L’operazione viene osteggiata dai paesi a maggioranza sciita, in prima fila l’Iran e poi la Siria, il cui governo guidato da Bashar Assad ne è alleato, che definisce l’operazione saudita un atto di “aggressione senza ritegno”. Il gruppo militante sciita libanese Hezbollah ha inviato a Riyad i suoi alleati per interrompere i bombardamenti: “Quest’avventura, che manca di saggezza e di giustificazioni legali e legittime ed è guidata dall’Arabia Saudita, sta portando la regione verso un aumento delle tensioni e ne mette in pericolo il futuro e il presente”, si legge in un comunicato. Anche l’Iraq non condivide l’operazione militare: “L’uso delle armi fuori dal proprio Stato pone i Paesi a un nuovo livello e a una militarizzazione delle differenze politiche”, ha detto Ibrahim al-Jaafari, ministro degli Esteri iracheno, che ha sottolineato come il Paese sia “impegnato sul piano politico all’interno del summit arabo per risolvere la crisi in Yemen”.

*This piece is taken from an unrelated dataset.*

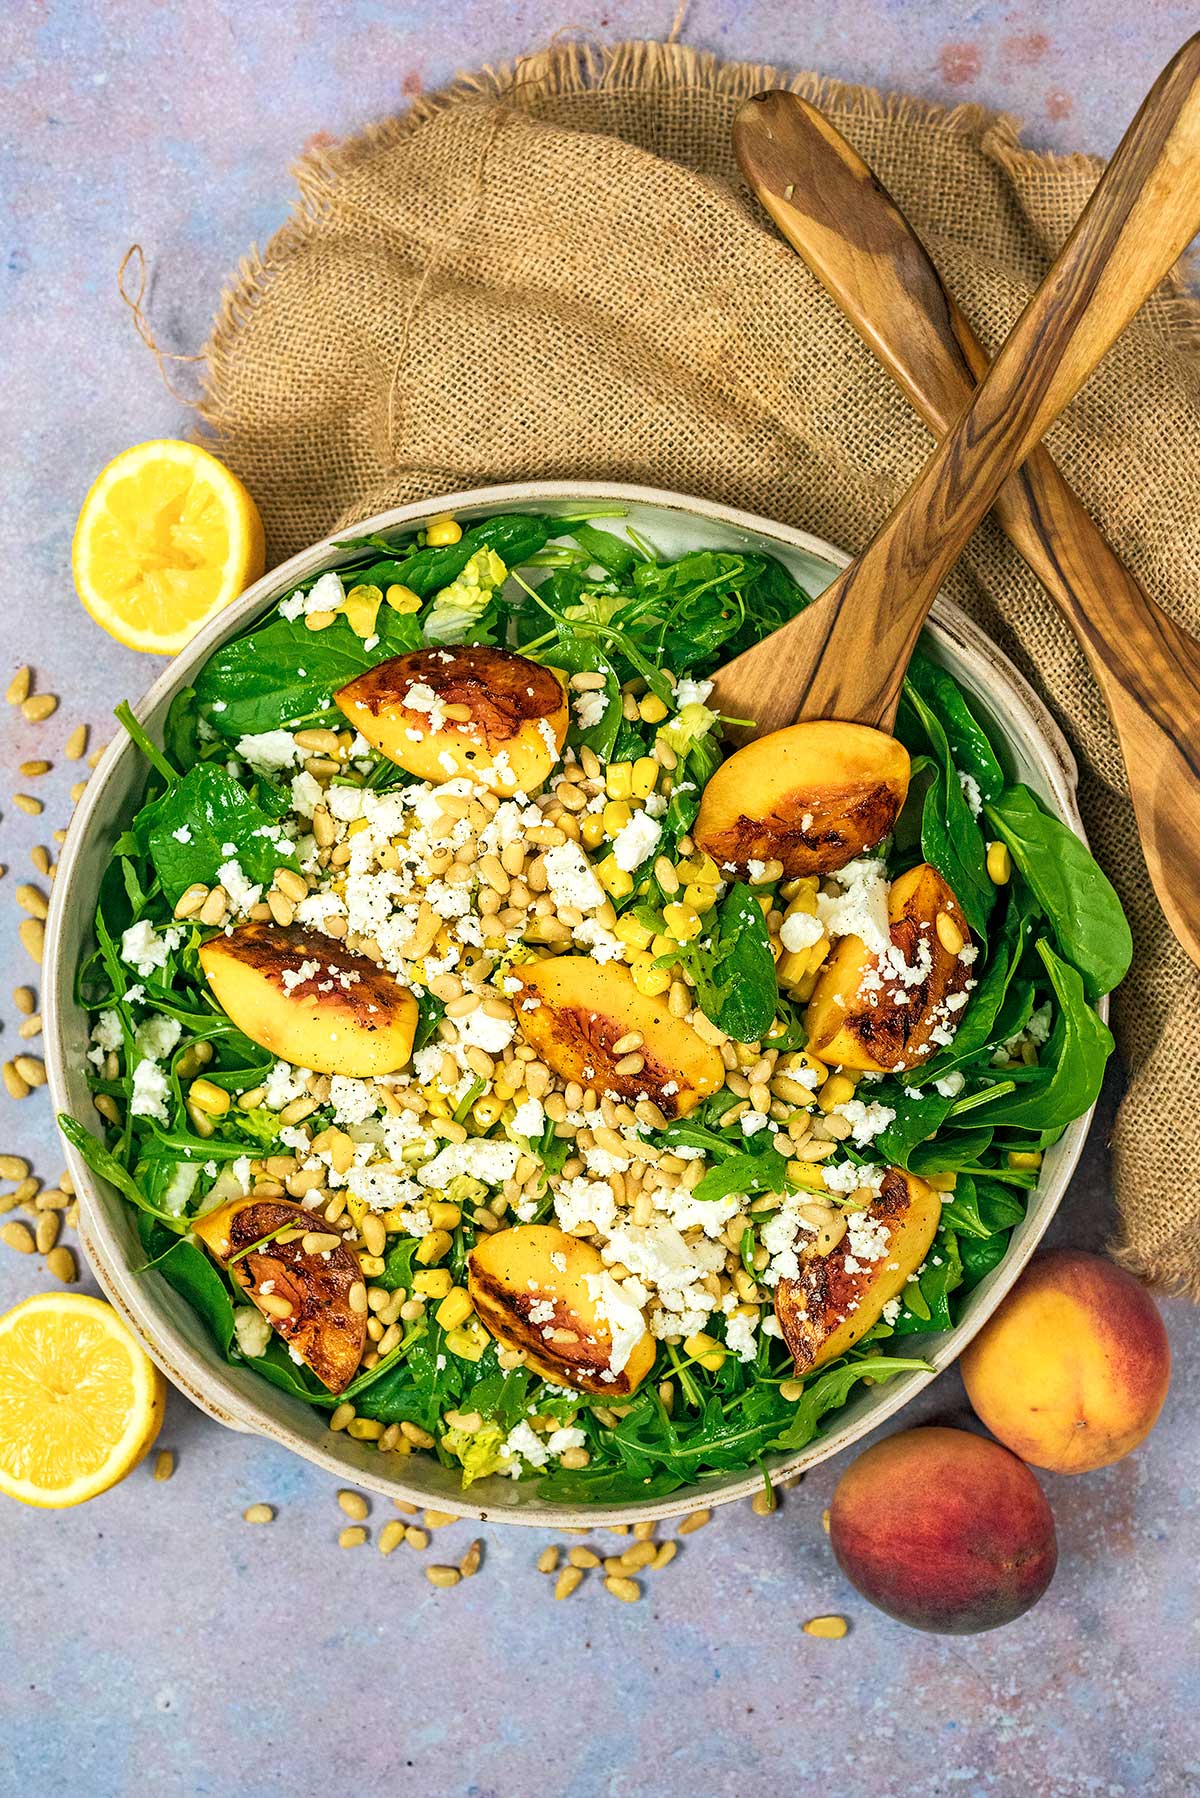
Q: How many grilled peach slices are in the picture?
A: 8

L’Italia era stata informata mercoledì dell’intervento militare con una telefonata del Principe Saud al-Faisal alla Farnesina. Il Ministro Gentiloni ha espresso “comprensione per le preoccupazioni” per gli sviluppo della crisi yemenita e ha fatto riferimento alla necessità di non pregiudicare l’impegno negoziale Onu. Posizione condivisa anche da Cina e Russia, che inviato alla risoluzione dell crisi con mezzi pacifici. Mosca, in una nota, informa di essere “in contatto con tutte le parti coinvolte negli sviluppi in Yemen” e che proseguono gli “sforzi per una soluzione al più presto del conflitto militare” ed il presidente Putin ha chiesto, parlando al telefono con l’omologo iraniano Hasan Rohani,  un “immediato cessate il fuoco delle attività militari”,

Del resto il ministro degli Esteri saudita, Saud al Faisal, col crescere della tensione aveva già precisato che “se non ci sarà una soluzione pacifica” i Paesi del Golfo “prenderanno le misure necessarie per mettere fine all’aggressione”, mentre l’alto rappresentante dell’Ue per la politica estera Federica Mogherini aveva chiesto agli “attori della regione” di agire in modo “responsabile e non unilaterale”.